● Aim of the task
Could the lines from the line bearing "Q: Give the" to the end of the records below be copied exactly, with the pictures left out and no other lines added?

Entries taken from a collection:
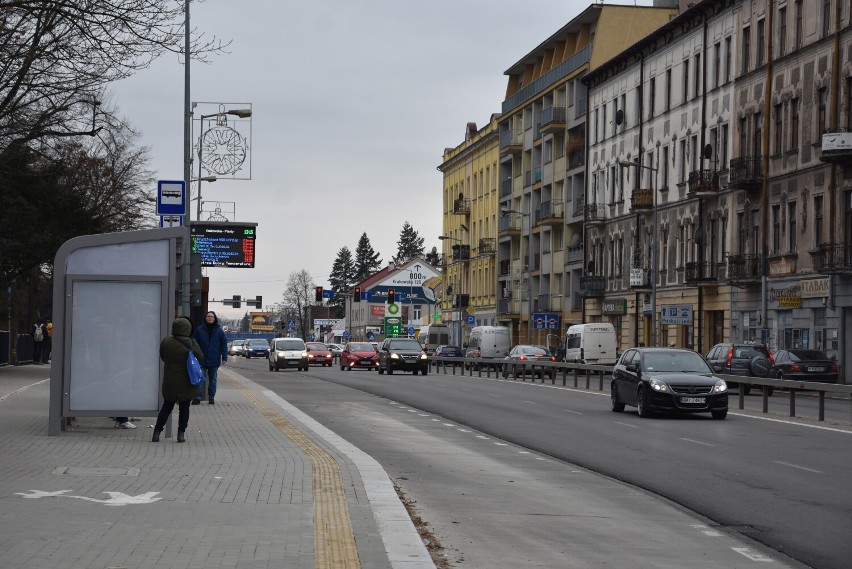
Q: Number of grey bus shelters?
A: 1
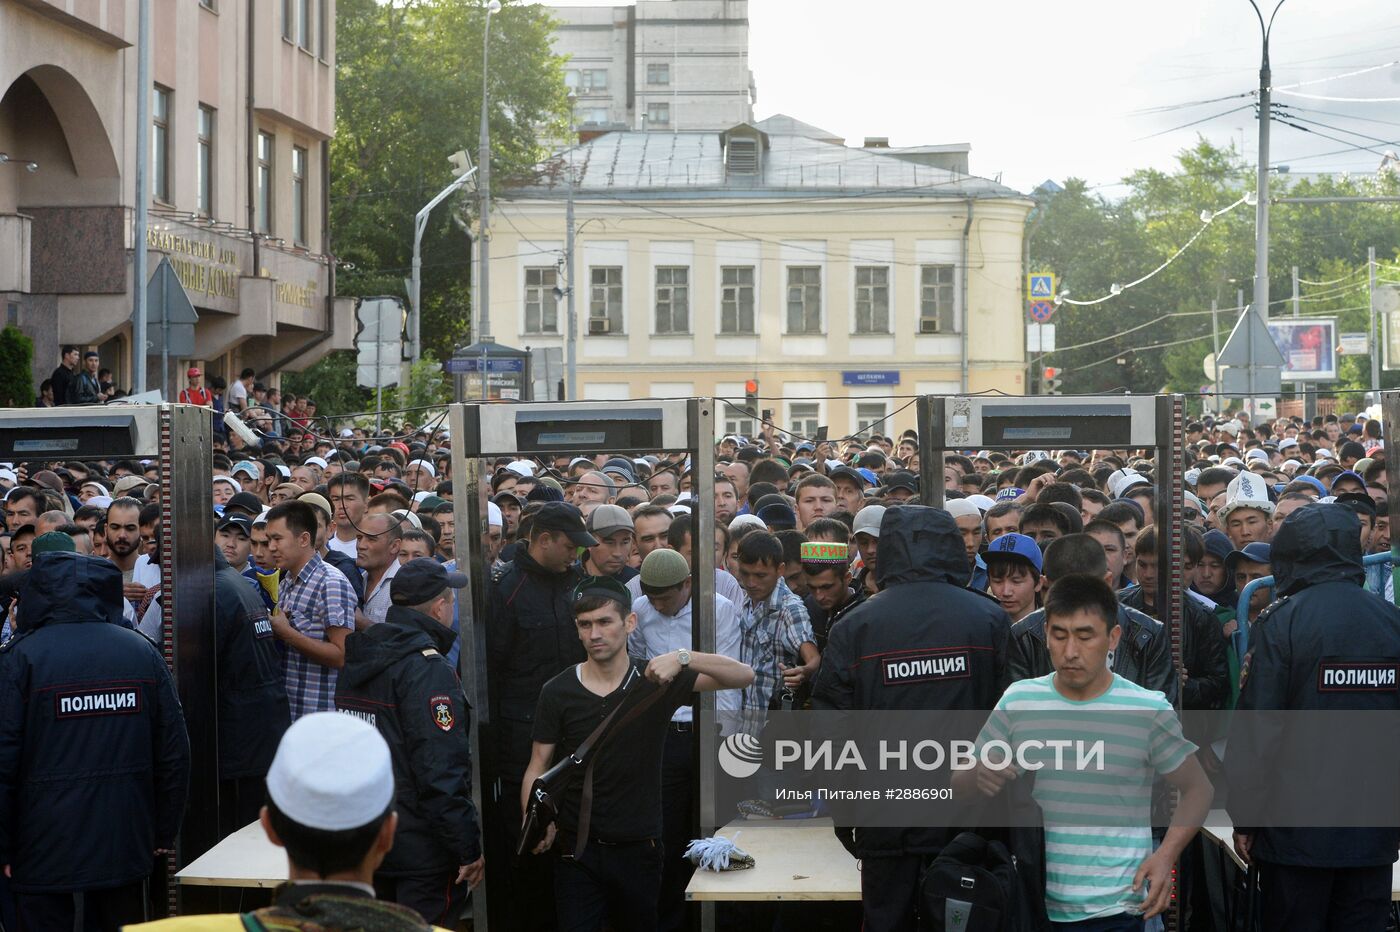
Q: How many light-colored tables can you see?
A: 3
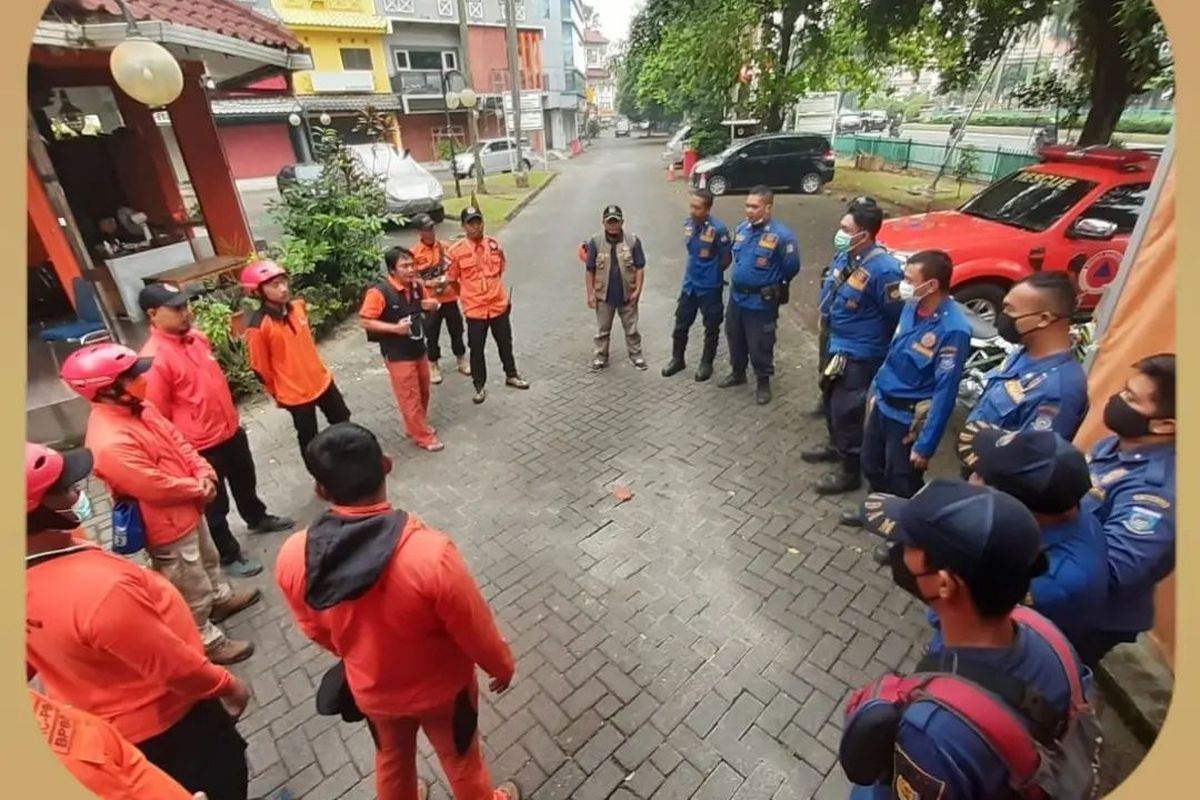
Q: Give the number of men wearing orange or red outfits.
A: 9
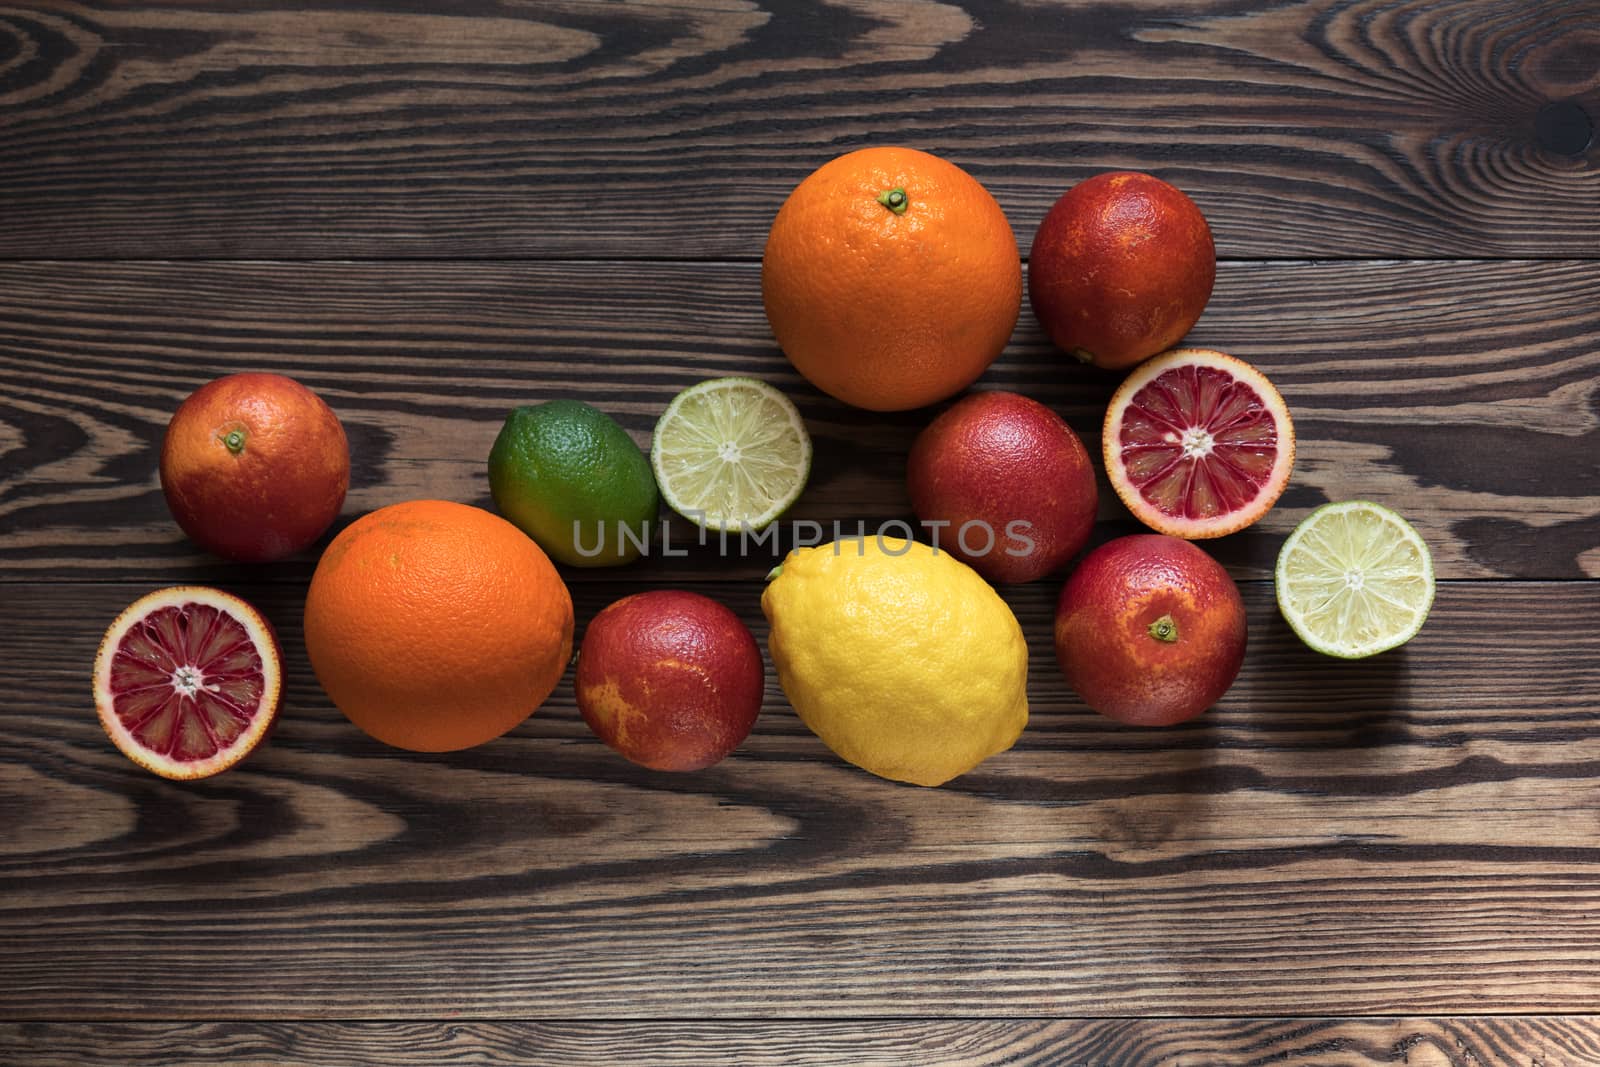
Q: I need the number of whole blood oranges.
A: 5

● Task output
Q: Give the number of men wearing orange or red outfits.
A: 9
Q: I need the number of whole blood oranges.
A: 5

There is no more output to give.